> [ENTRIES PROVIDED]:
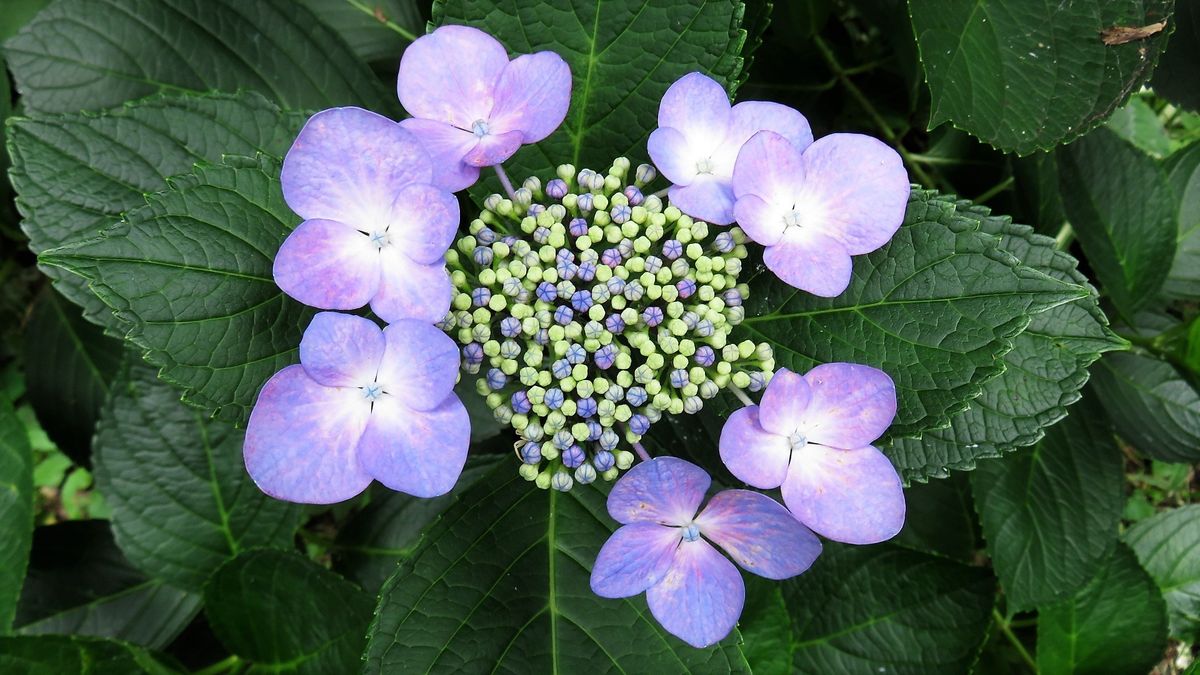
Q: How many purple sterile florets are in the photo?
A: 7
...
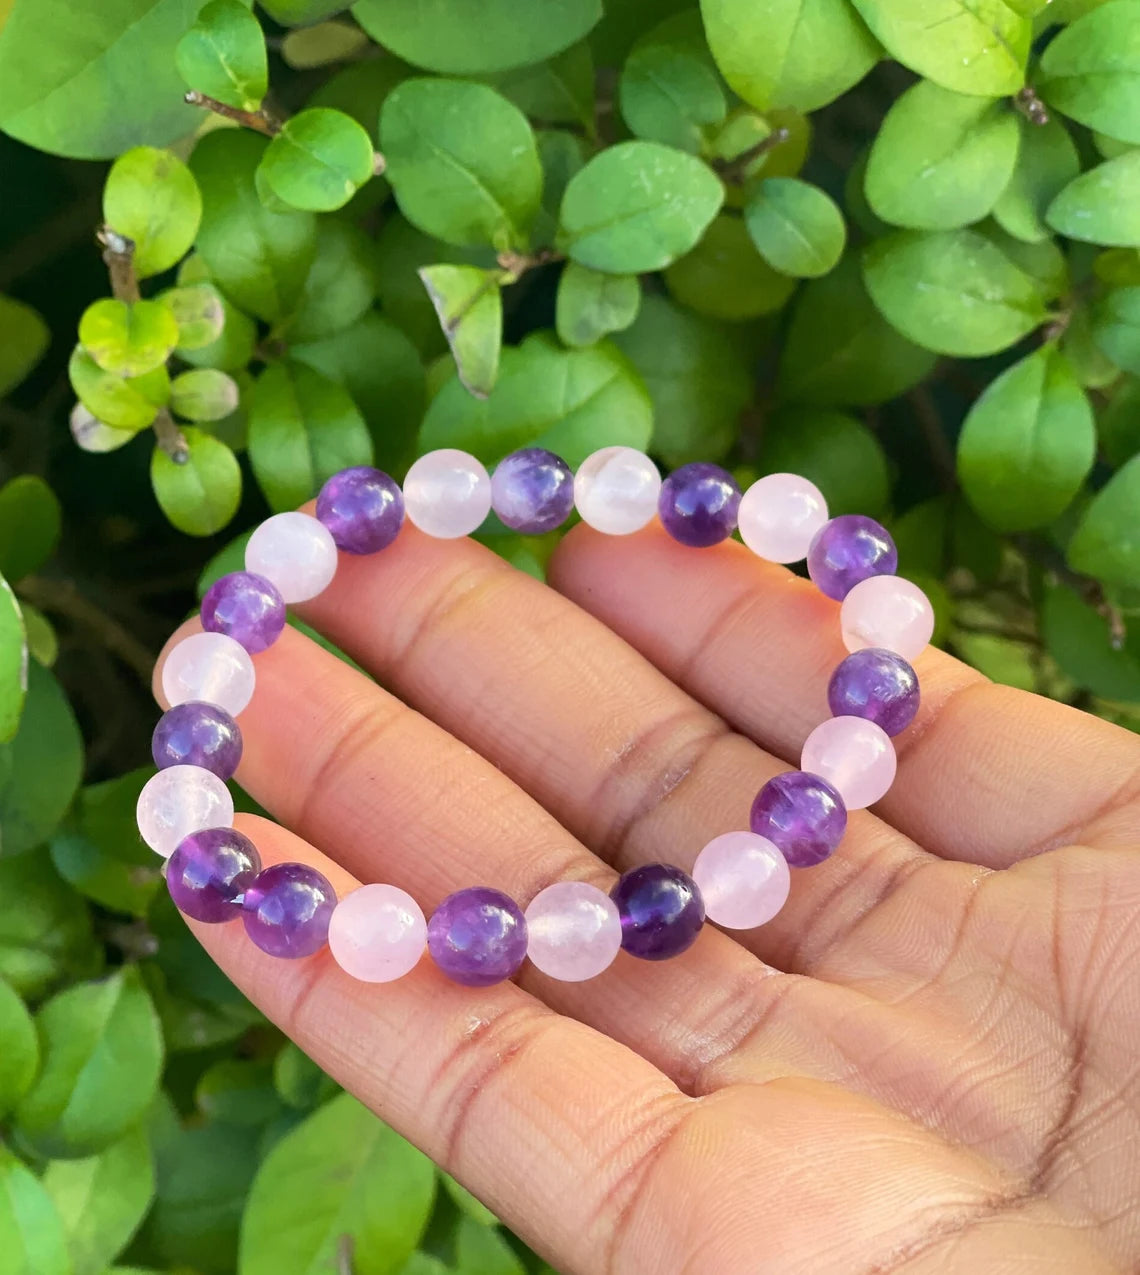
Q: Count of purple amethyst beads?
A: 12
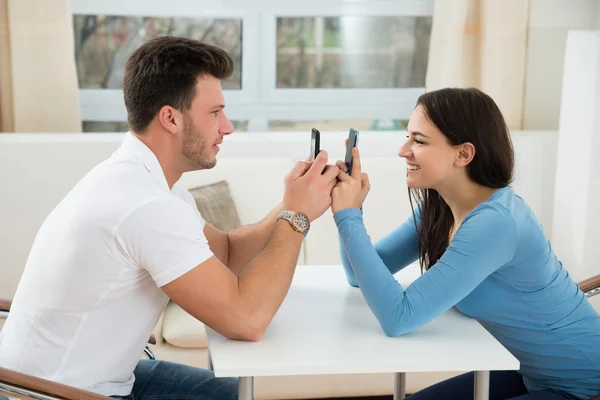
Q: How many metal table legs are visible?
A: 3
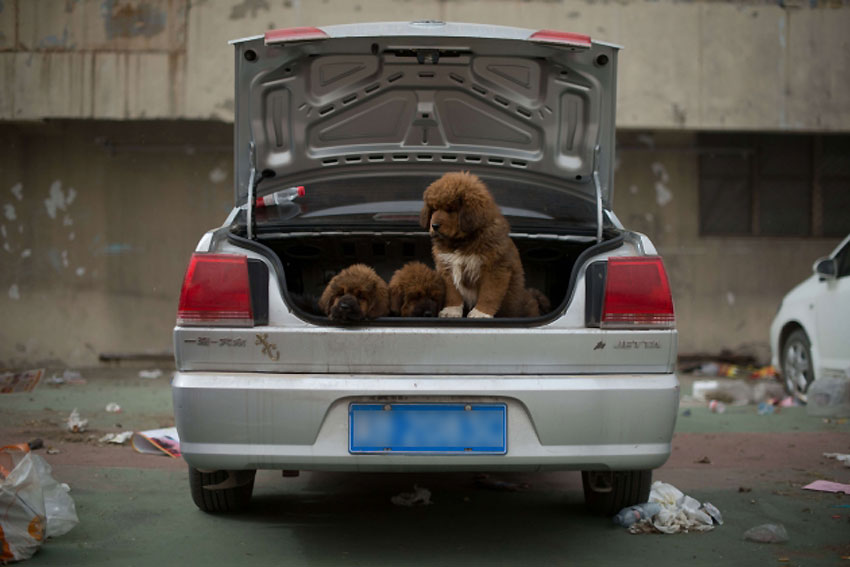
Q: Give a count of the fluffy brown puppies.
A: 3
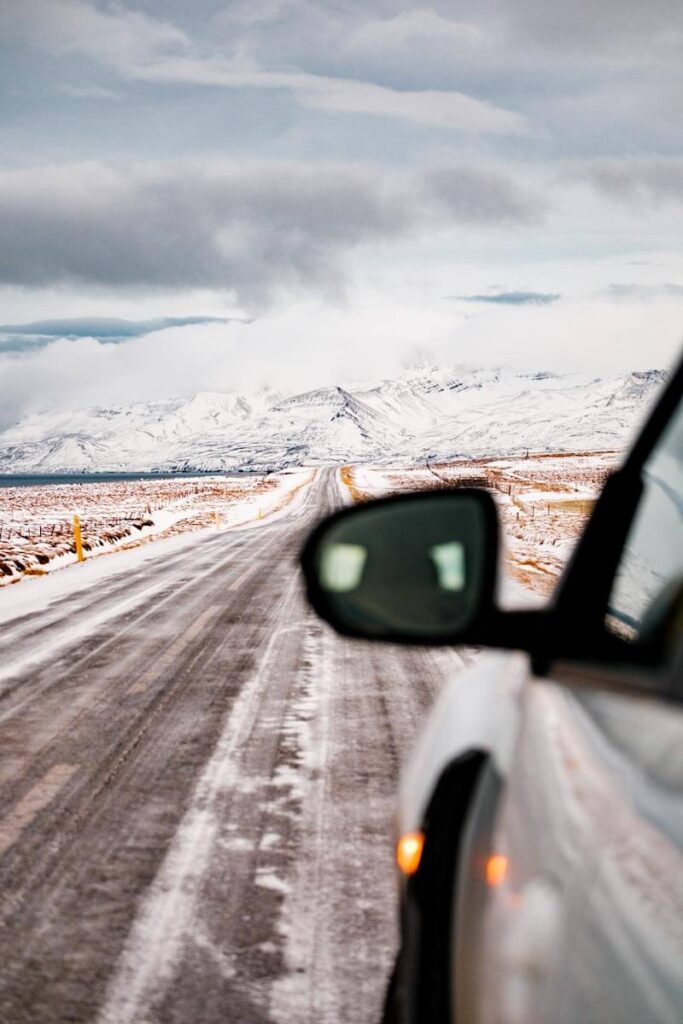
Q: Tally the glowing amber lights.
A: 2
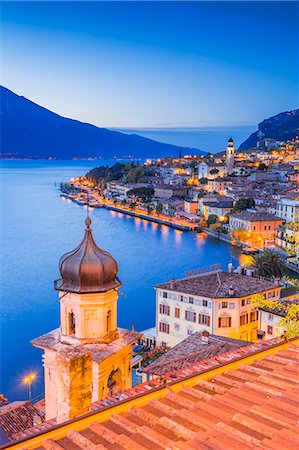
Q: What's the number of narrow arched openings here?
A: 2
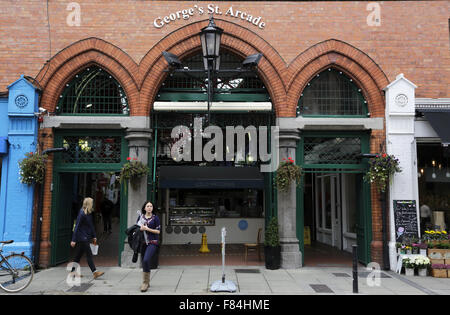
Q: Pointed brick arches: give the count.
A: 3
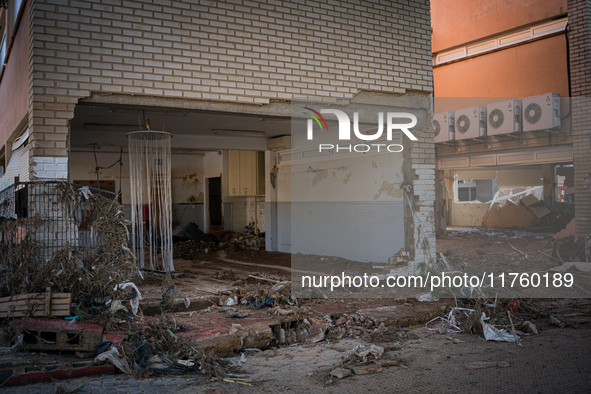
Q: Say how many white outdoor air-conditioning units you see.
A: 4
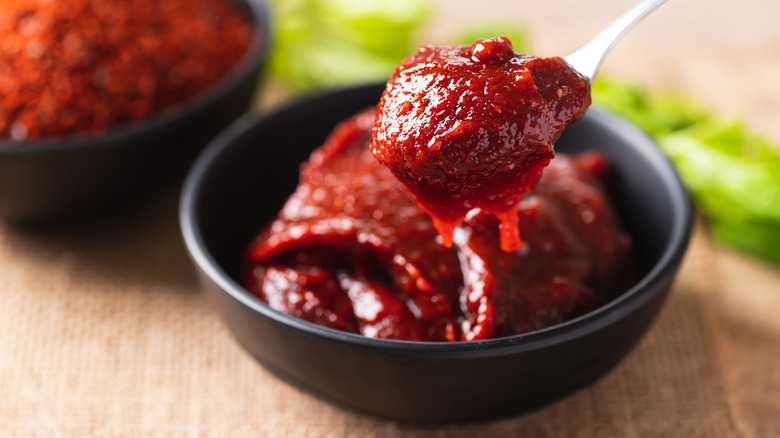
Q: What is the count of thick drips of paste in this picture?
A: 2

> [WHAT THE TASK ASKS]: If a line in the data holds the string "many", copy that line.

> [EXPECTED OUTPUT]:
Q: How many purple sterile florets are in the photo?
Q: How many metal table legs are visible?
Q: Say how many white outdoor air-conditioning units you see.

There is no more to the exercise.